Sweeping into her room, she closed the door behind her as the first tear fell. Followed by another and still more. The weeping of her heart slipped down her cheeks as silence enveloped her in its lonely embrace.
Chapter 28
Brooding. That was a good if not accurate word for Wynn’s current state. He’d never considered himself a moody man, rather enjoying jokes and laughter too much to spiral into sulking solitude. Standing on the wide hill behind Thornhill with a cloak of descending night above him and the sweep of wind from the moors below, he had no need of jests, so brooding it was.
It was no better than he deserved. A liar and deceiver. Not to mention possible murderer and utmost fool. How did he ever manipulate himself into thinking that not telling Svetlana was for the best? Because he was a fool, that’s how. He never should have allowed his desire to take her to his bed to overcome his duty to tell her the truth. But then she’d kissed him and begged him for one night together and he’d been helpless to stop himself.
He flicked his thumb across the pierced kopek he always carried and paced across the grass. The dead stalks crunched under his boots. He had a fine mind to grind them to dust beneath his heel. The memory of that precious night, of holding her in his arms in the ways he’d only dreamed of, was now tainted by the crushing weight of his lie. Four days she had shunned him after he tried again and again to see her, even speaking through her closed door. She answered him in silence and avoidance. He had only himself to blame.
“I knew I’d find you up here. At your spot.” His mother crested the hill and stood next to him. She’d ditched her customary scarf and diaphanous gowns and instead opted for sturdy boots and Father’s thick plaid drawn around her shoulders. “You’ve always come here to think.”
“It’s peaceful.”
She nodded, looking down the hill to Glentyre, nestled among the fading shadows of the rises beyond. “What has you troubled to seek peace?”
“Nothing too concerning.” More lies. “Hospital duties.”
“Duties you’d rather attend to than the ducal ones.” Mother held up her hand. “Ah, don’t give me that look. I know perfectly well which you prefer.”

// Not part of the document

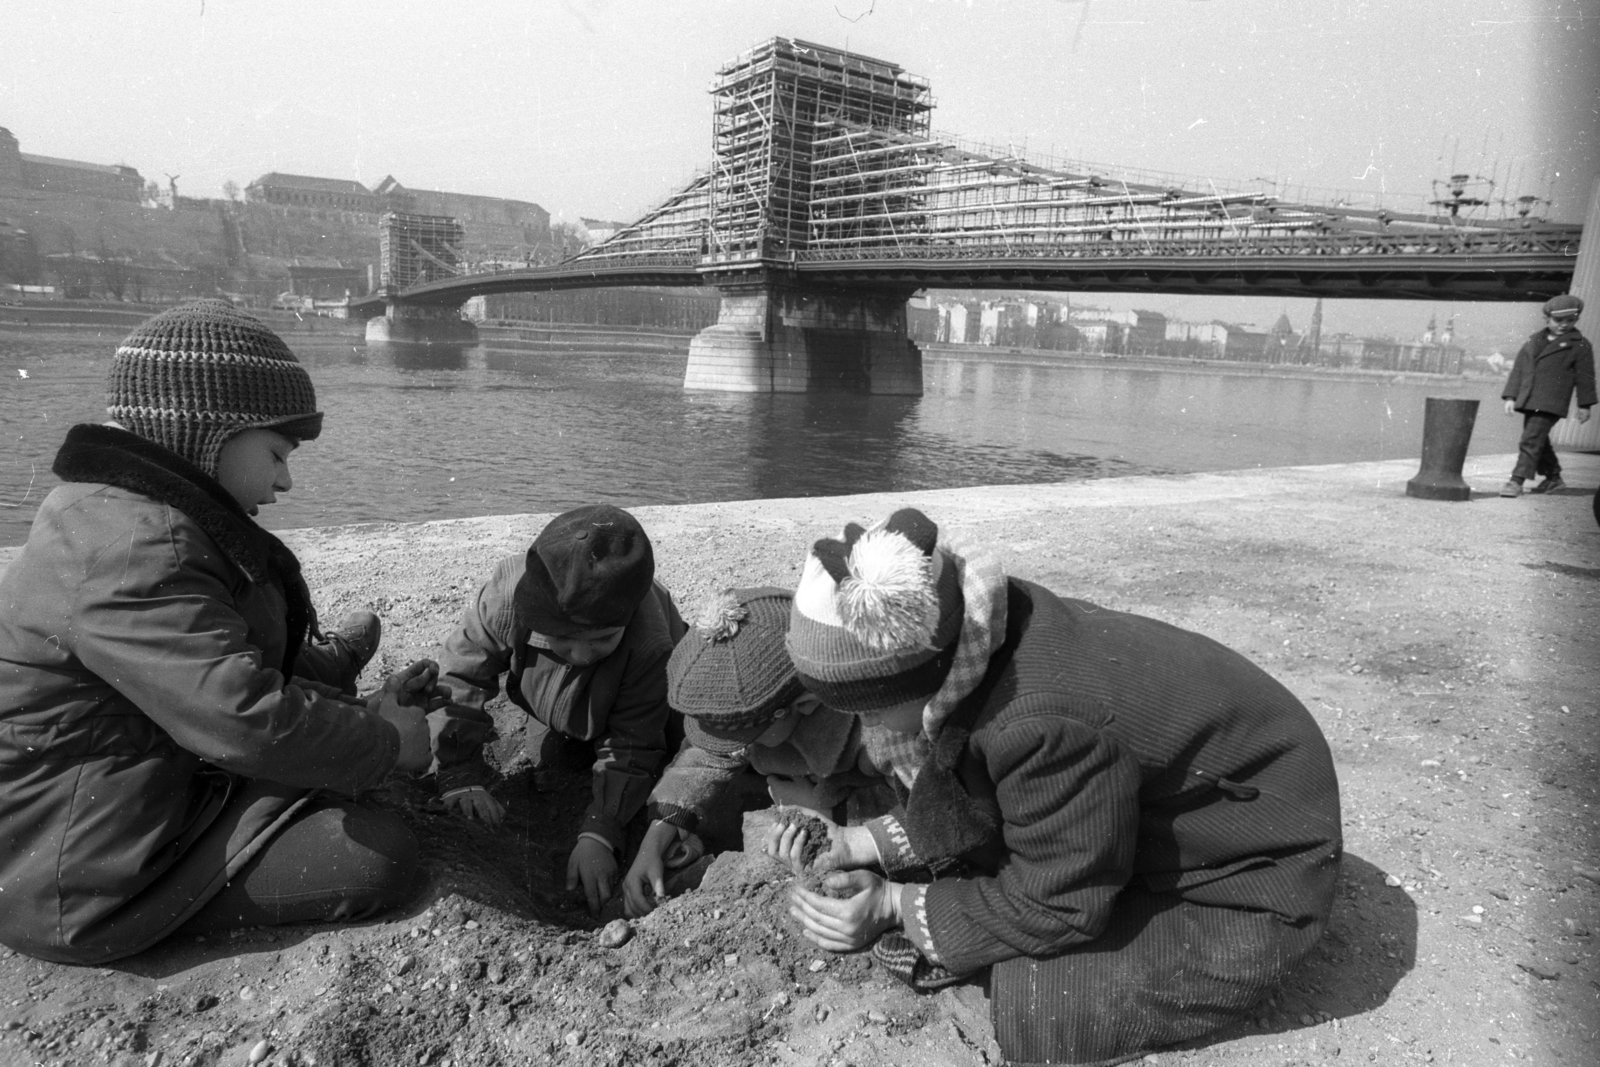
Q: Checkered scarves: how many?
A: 1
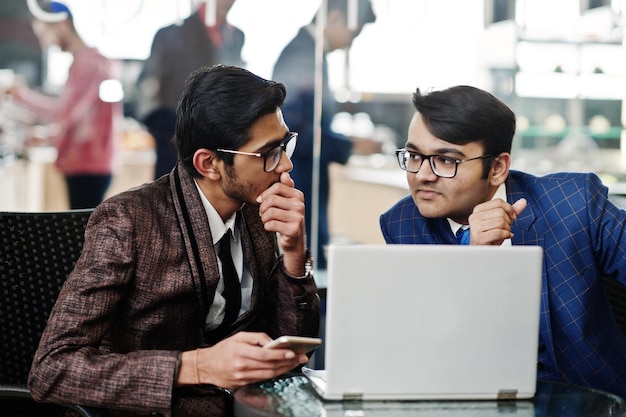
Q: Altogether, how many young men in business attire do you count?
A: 2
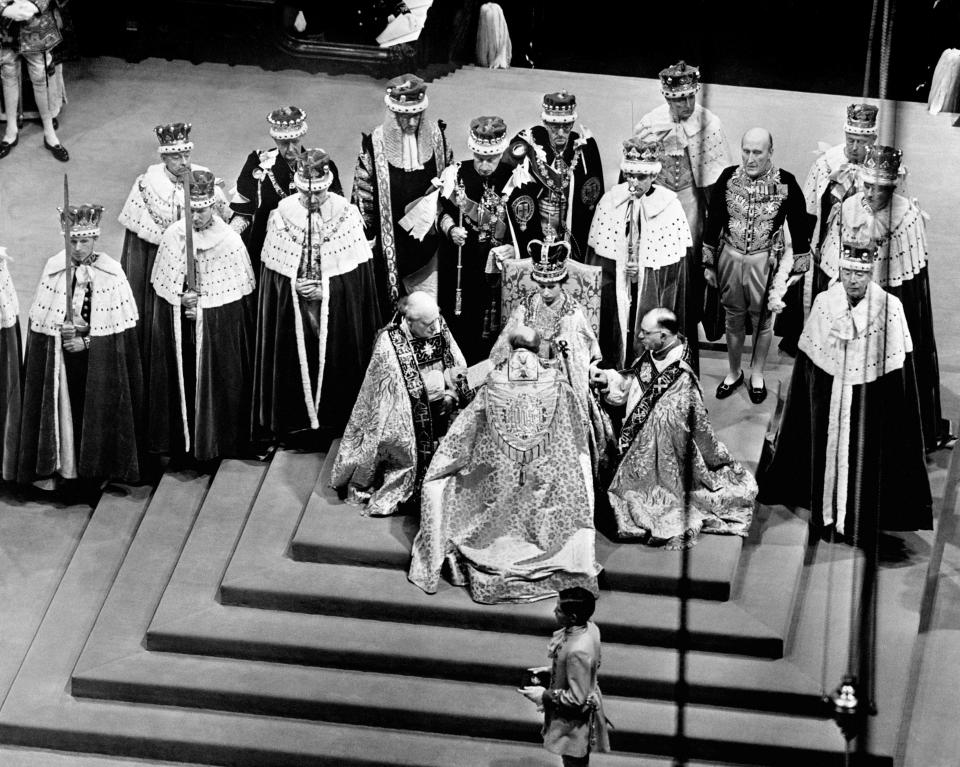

“I’m sorry, Mother. I’m trying.”
“I know you are, but being duke wasn’t the path for you. You were always meant to be a great surgeon.”
His gut twisted. If only she knew. “It seems that path is now lost to me.”
“Nothing is ever truly lost if we fight to hold on to its importance. Being duke is a great responsibility full of trials and frustrations, but also fulfillment in helping those dependent on you. I believe your duty as a physician is much the same. Like every man before you, titled or not, you must find the balance between duty and personal desire.”
Wynn ground his toe into the frozen dirt. There was nothing left to balance after he’d mangled his go at being a surgeon. “Father and Hugh made it look so effortless. Duty was never a question for them because it was a role they were born to. I can never be Hugh.”
“No one expects you to be. Hugh was my stalwart sun, ever constant, but you, my dear boy, are my shooting star. My sons are both brilliant in their own unique ways, and I would never change that.” Tears glistened in her eyes. “You must find your own path forward and be sure to avoid the pitfalls of defining yourself as one thing or another, duke or physician.”
“That is who I am.”
Scoffing, she blinked away the tears and fluffed the plaid around her throat. “I shall pretend I did not hear that most pretentious claim and cling to the knowledge that you are smarter than to believe that. People are not mere titles, dear. Why, if I went around believing I only existed as your mother, life would be quite boring for me.”